Gli intagliatori e gli scultori di Comiso esportarono i loro segreti artigianali in tutta l’isola, per questo le pietre scolpite e i prospetti delle chiese di tanti luoghi di Sicilia, riportano la traccia della loro abilità . Anche la scalinata del bel Municipio di Noto, venne rifatta da uno scalpellino locale che sostituì il calcare con la pietra dura e perlata di Comiso. L’anima della pietra esiste in ogni centimetro della città, nei portali, nei camini, negli stipiti, nelle case e nelle grandi scalinate.

Questa tradizione ultrasecolare è delineata in un ricordo degli antichi mestieri, del grande Bufalino. Per lui "U Pirriaturi", era colui che "Dalle cave pedemontane, famose nell’isola, estraeva bianchissime moli di pietra, servendosi di cunei di legno inzuppati d’acqua, che, dilatandosi, allargavano gli spacchi del piccone e provocavano lo scorrimento delle lastre sui sottostanti strati di argilla."
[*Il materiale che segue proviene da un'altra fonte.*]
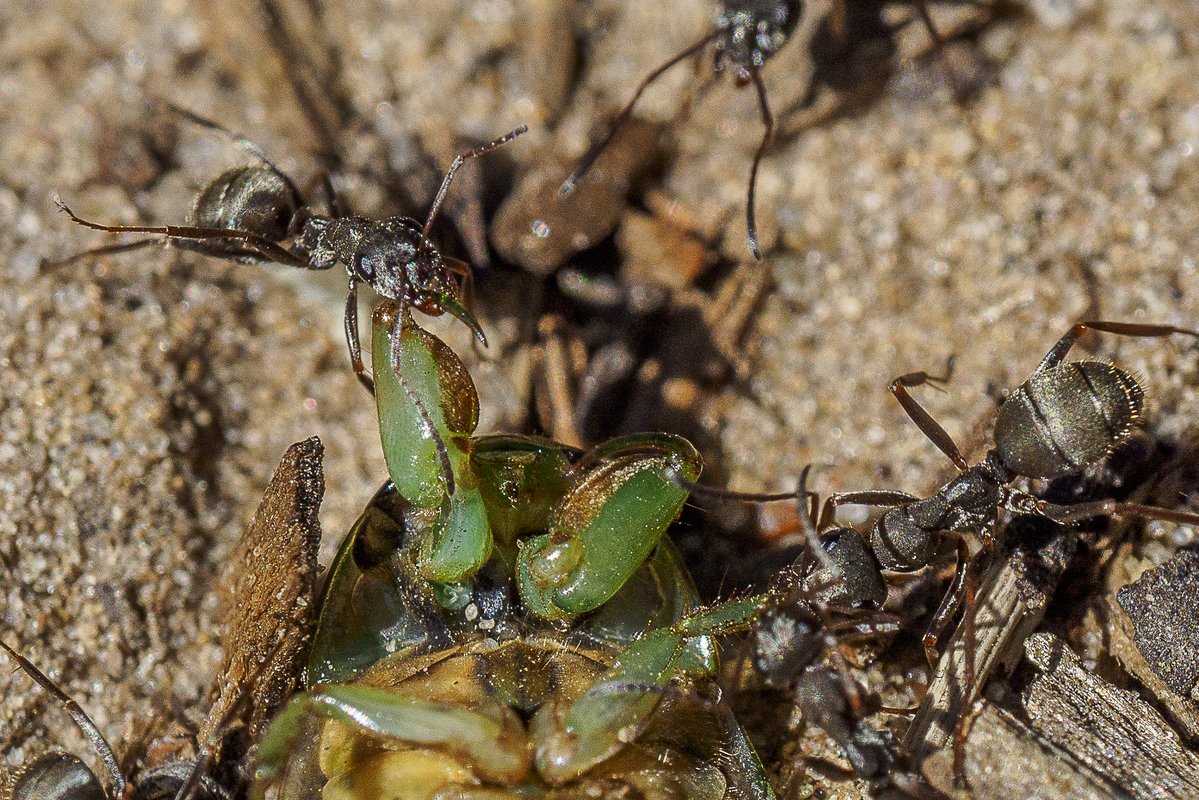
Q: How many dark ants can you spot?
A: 5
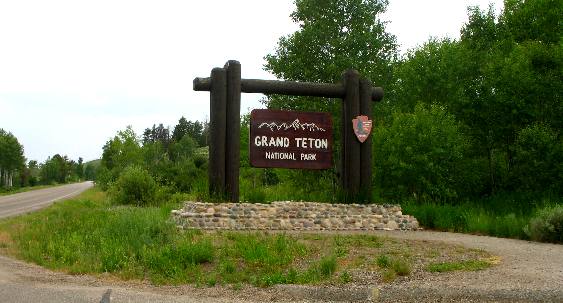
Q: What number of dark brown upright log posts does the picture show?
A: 4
"Solo allora ", scriveva Bufalino, "si toglieva dal capo il fazzoletto sudato, legato a cocche, e sedeva a fumare sotto un albero, fra un frinire di cicale. Il suo giorno di gloria fu quando da Palermo ordinarono due blocchi smisurati per scolpirvi i leoni del teatro Massimo: precedendo un faraonico marchingegno di corde e di rulli. trainato da dieci cavalli, egli passò per le vie del paese, fra due ali di popolo, come un santo sulla vara. E si aprirono tutte le finestre".